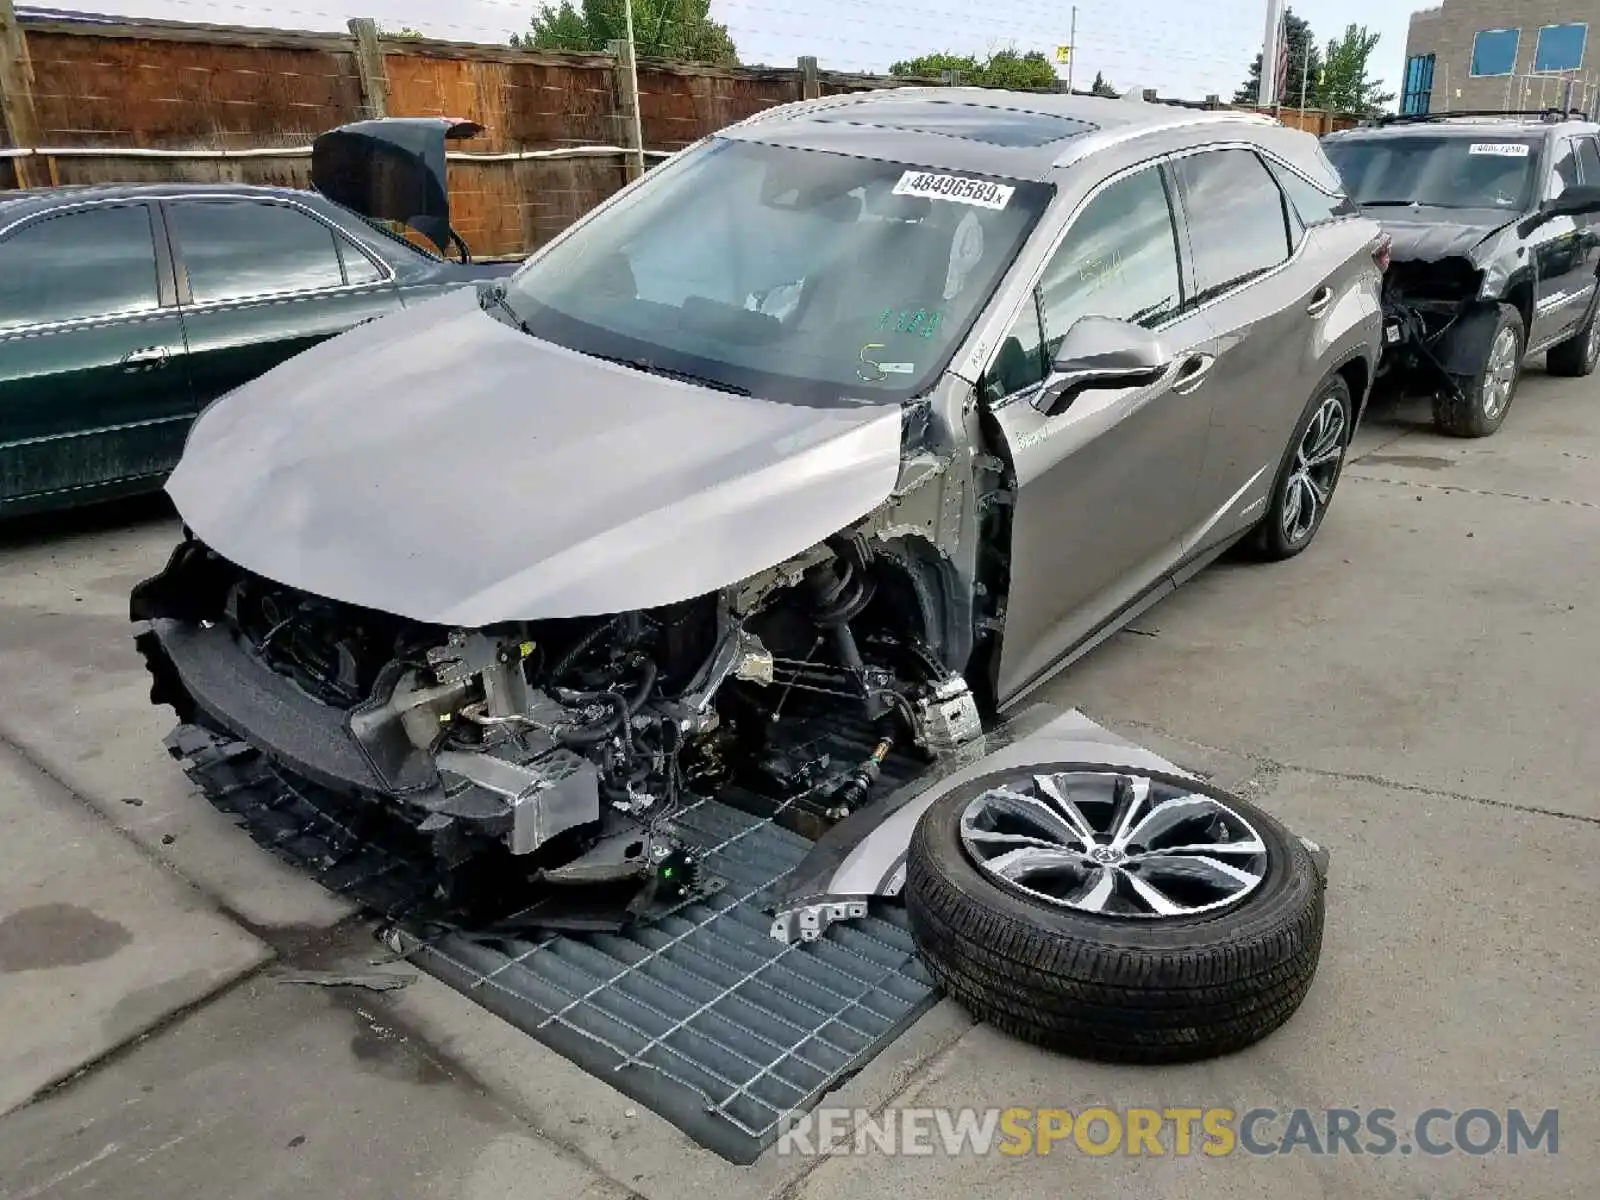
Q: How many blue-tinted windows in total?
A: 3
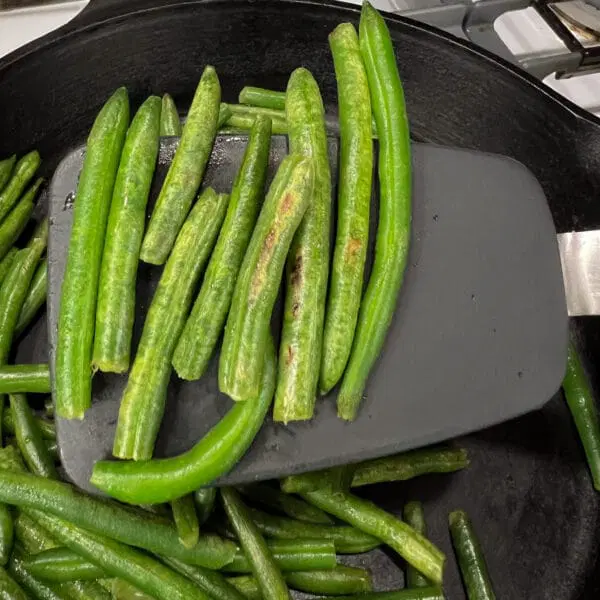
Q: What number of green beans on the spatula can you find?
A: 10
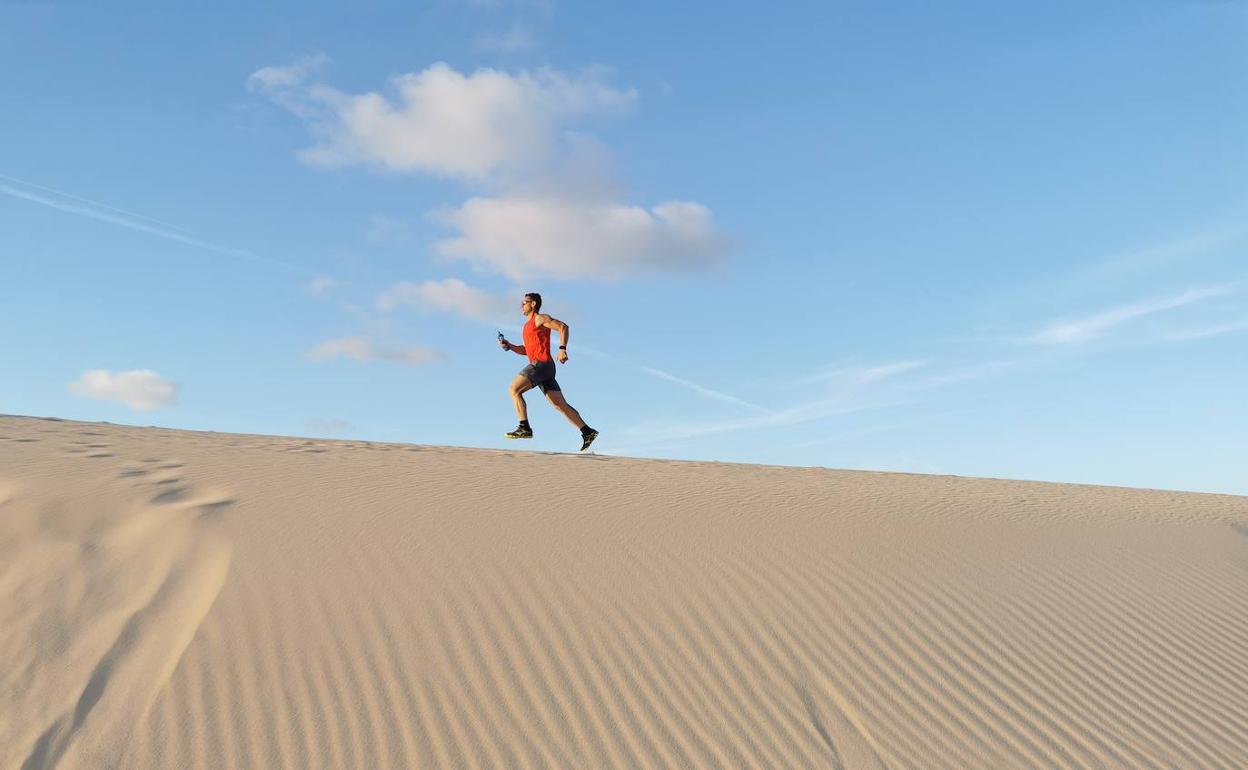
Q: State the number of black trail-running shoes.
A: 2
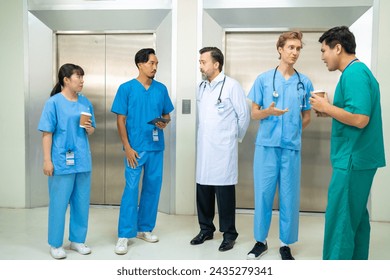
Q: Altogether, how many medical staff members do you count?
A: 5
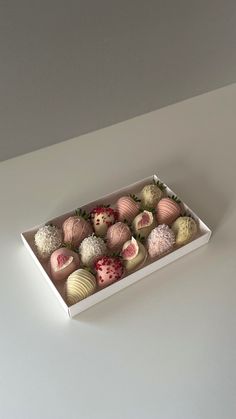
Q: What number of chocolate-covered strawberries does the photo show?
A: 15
::::::::::
> **ACTION ITEM**
Could you return the lines in the entries above that contain "number"?

> **RESPONSE**
Q: What number of green beans on the spatula can you find?
Q: State the number of black trail-running shoes.
Q: What number of chocolate-covered strawberries does the photo show?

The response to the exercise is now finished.